Quello che tutti attendevano, ossia il feat con la tigre di Cremona, nonché voce femminile più iconica d’Italia, non delude le aspettative, ora esplorando, ora rivisitando, una formula di duetto tutt’altro che scaduta. Eppure – ed è una visione puramente personale – la punta di diamante in questo quartetto è proprio la title track, come era già accaduto con Blu Celeste. Nell’album c’è un po’ di tutto, dicevo, e infatti c’è pure un po’ di quella maledetta synth wave, nella seconda parte del disco, che però al sottoscritto è parso essere il momento più debole (Scusa e Fotocopia). Purtroppo oggigiorno sembra impossibile cancellare o quantomeno limitare la quota Eighties dai dischi, ma è evidente che quell’estetica catchy, fatta di stilemi in grado di essere decriptati da ogni strato della società più o meno devota alla disco, è una sorta di garanzia di successo discografico, un’operazione win-win, seppur quasi mai di successo sul lungo periodo. Ma questa è una personale crociata persa in partenza. Una battaglia morale, come quella di Don Chisciotte, contro i mulini a vento. Impossibile non esser stati sfiorati anche solo per un attimo dall’idea che Innamorato sarebbe potuta essere la pietra tombale per Blanco, visto che i secondi dischi, sono sempre i più difficili. Sono però anche quelli che possono lanciare i progetti nell’iperuranio, e forse è questo il caso.

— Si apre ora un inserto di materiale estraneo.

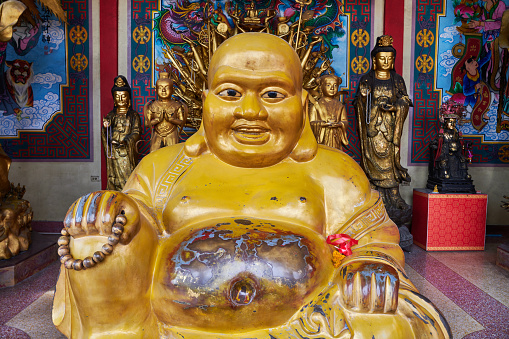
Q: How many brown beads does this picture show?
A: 12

Difficile dire se la nuova fatica in studio sia superiore all’esordio, ma certamente siamo di fronte ad un lavoro in grado di mescolare le carte senza perdere i marchi di fabbrica che hanno reso grande Blanco. Con un repertorio così tanto “stadiabile” (questo neologismo lo coniò Maurizio Carucci degli Ex-Otago in una nostra chiacchiera, anni fa, riferendosi a Marassi) sarà bellissimo assistere ad uno show nella cosiddetta Scala del calcio, come anche nella casa capitolina di Lazio e Roma. Immersi in quell’Oceano che un giovanissimo Riccardo Fabbriconi aveva visto. In quella calda estate 2020. Prima che il temporale punk (nell’attitudine, prima ancora che musicale) esplodesse sopra le teste di ognuno di noi. E che dà la sensazione di non essere stata solo una pioggerella passeggera. Lunga vita ai sognatori, dunque. Lunga vita ai pazzi. Agli ossessionati, ai sinceri. Lunga vita ai coraggiosi. Lunga vita a Blanco, e a tutti quelli come lui. Viscerali fini al midollo, innamorati dell’arte, finché morte non li separi.